D6255: copies: calculate mergecopies() based on pathcopies()
martinvonz (Martin von Zweigbergk)
phabricator at mercurial-scm.org
Tue Apr 16 16:31:54 EDT 2019
martinvonz added a comment.
In https://phab.mercurial-scm.org/D6255#91015, @marmoute wrote:
> I did a first path through it, the new code seems reasonable and easier
> to read than the previous one. Some comments and questions below.
The rest somehow didn't make it here, so I'll copy from the email (i.e. the below is from Pierre-Yves, not from me):
I did a first path through it, the new code seems reasonable and easier
to read than the previous one.

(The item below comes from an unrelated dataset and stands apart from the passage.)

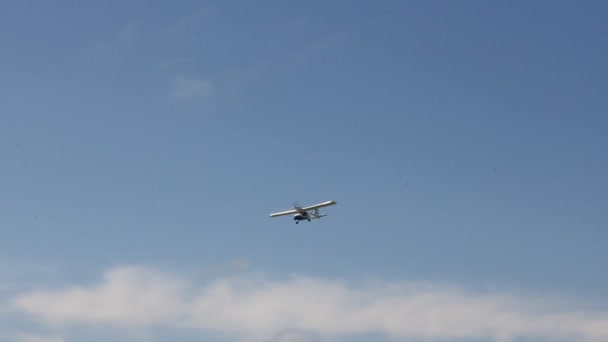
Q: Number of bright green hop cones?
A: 0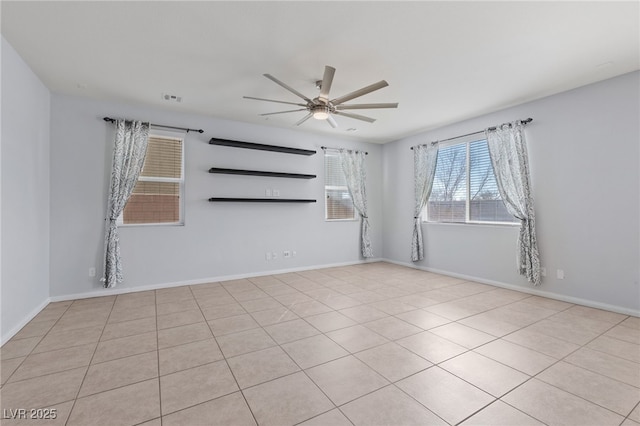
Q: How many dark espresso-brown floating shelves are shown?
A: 3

Some comments and questions below.
On 4/16/19 7:19 PM, martinvonz (Martin von Zweigbergk) wrote:
> martinvonz created this revision.
> Herald added subscribers: mercurial-devel, mjpieters.
> Herald added a reviewer: hg-reviewers.
>
> REVISION SUMMARY
> When copies are stored in changesets, we need a changeset-centric
> version of mergecopies() just like we have a changeset-centric version
> of pathcopies(). I think the natural way of thinking about
> mergecopies() is in terms of pathcopies() from the base to each of the
> commits. So if we can rewrite mergecopies() based two such
> pathcopies() calls, we'll get the changeset-centric version for
> free. That's what this patch does.
I like the approach, if I understand it correctly, we'll have less
duplicated code in the end.
>
> A nice bonus is that it ends up being a lot simpler. mergecopies() has
> accumulated a lot of technical debt over time. One good example is the
> code for dealing with grafts (the "partial/incomplete/dirty"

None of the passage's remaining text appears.